Task force apologizes for poorly communicating recommendations to the public
In response to a firestorm that erupted last month over newly updated guidelines on breast cancer screening, lawmakers recently invited leadership of the federally-appointed task force responsible for the report as well as members of the advocacy community to Capitol Hill last Wednesday in an effort to sort through some of the confusion and controversy.
The guidelines were released by the U.S. Preventive Services Task Force and published on Nov. 17 in the Annals of Internal Medicine. They modify existing screening standards to recommend that women discuss the risks and benefits of mammography screening with their doctor, rather than automatically begin annual screening at age 40. Additionally, the guidelines advise less frequent mammograms for women between 50 and 74. Physicians are also encouraged to promote general breast awareness rather than teach women how to conduct formal breast self-examinations.
Not only did the guidelines, and the media blitz that ensued, trigger a great deal of confusion for women, they added fuel to an already bitterly contentious debate over health care reform occurring in Congress.
"The controversy that was ignited by the report may be eclipsing what the report says," said Representative Frank Pallone (D-NJ), chairman of the House Energy and Commerce Committee Subcommittee on Health, as he opened the hearing last Wednesday and explained the hearing's purpose to clarify how the recommendations came about, how they should be viewed, and what exactly they mean.
The panelists representing the task force immediately found themselves the targets of Republican members who charged that the guidelines represent a step toward rationed care and illustrate the dangers of government involvement in health care. The issue of breast cancer screening and the science behind the recommendations were largely lost during the hearing to the larger issue of health care reform and a partisan back and forth between lawmakers.
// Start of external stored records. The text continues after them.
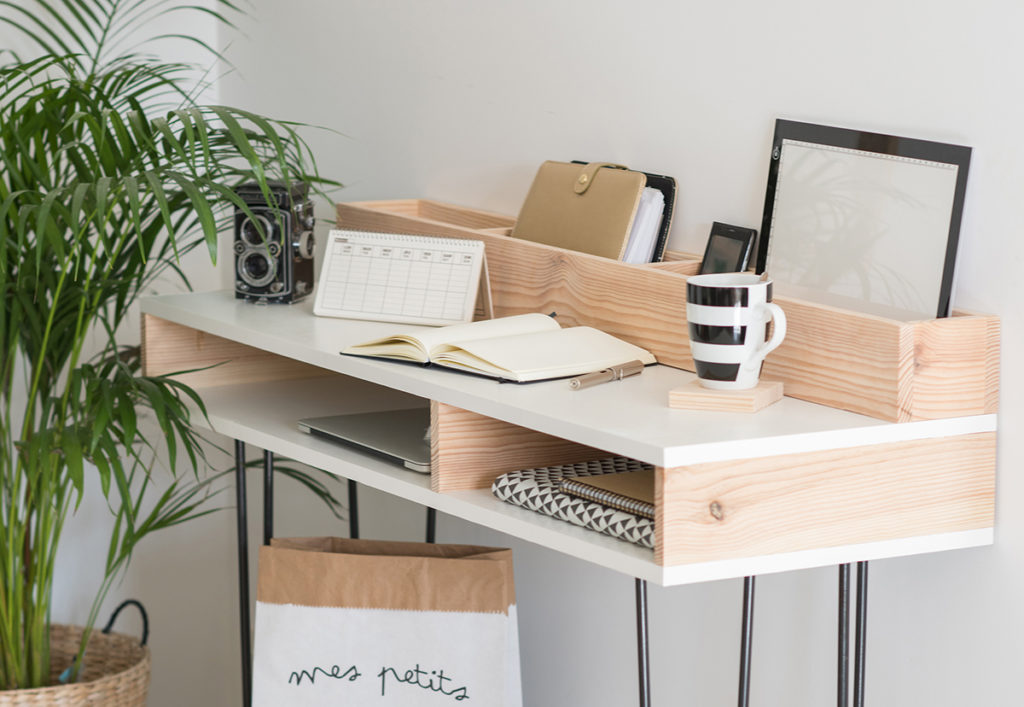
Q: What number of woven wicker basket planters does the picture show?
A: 1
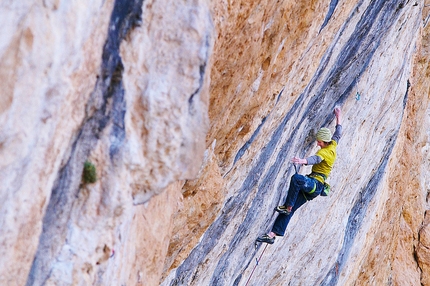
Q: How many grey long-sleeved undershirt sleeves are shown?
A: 2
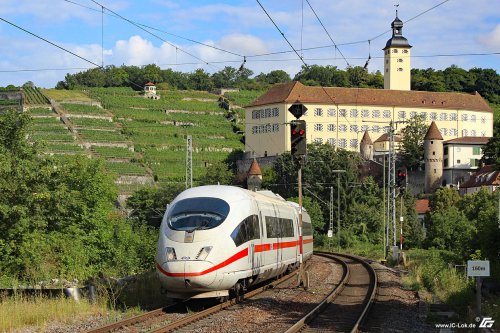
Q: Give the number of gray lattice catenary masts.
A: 3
Ned Calonge, M.D., M.P.H., chair of the task force, and Diana B. Petitti, M.D., M.P.H., vice chair, repeatedly emphasized that their analysis was based on scientific evidence without cost consideration or political influence and that the intention of releasing the guidelines was to facilitate informed decision-making between women and their doctors. Petitti explained that her hope for the guidelines was to move the discussion toward individualized screening rather than the "rehashing of old data" that has occurred, but she accepted that the task force held much of the blame for not communicating the guidelines to the public more clearly.
The other panelists at the hearing offered mixed reactions to the guidelines. Otis Webb Brawley, M.D., of the American Cancer Society, conceded that mammography screening is not perfect, but criticized the report saying that, "we must stop sending messages that a screening and early detection test is of little or no value. We need to encourage women to get this test because it has shown to save lives." Only more research, he said, will improve prevention and early detection methods.
The American Cancer Society, along with Susan G. Komen for the Cure, which was represented by its president, Jennifer Luray, have each publicly expressed concerns with the guidelines and intend to continue recommending that women begin annual mammograms at age 40.
Fran Visco of the National Breast Cancer Coalition took a slightly different perspective, "because a health message has been given over and over again and has become rooted in the public consciousness does not make it correct. Indeed, too many times, policy, messaging and beliefs have taken hold when there was, in fact, no real evidence behind them, and these actions resulted in harm to women."
Ultimately, all agreed that there are flaws with mammography screening and more work needs to be done to improve detection methods.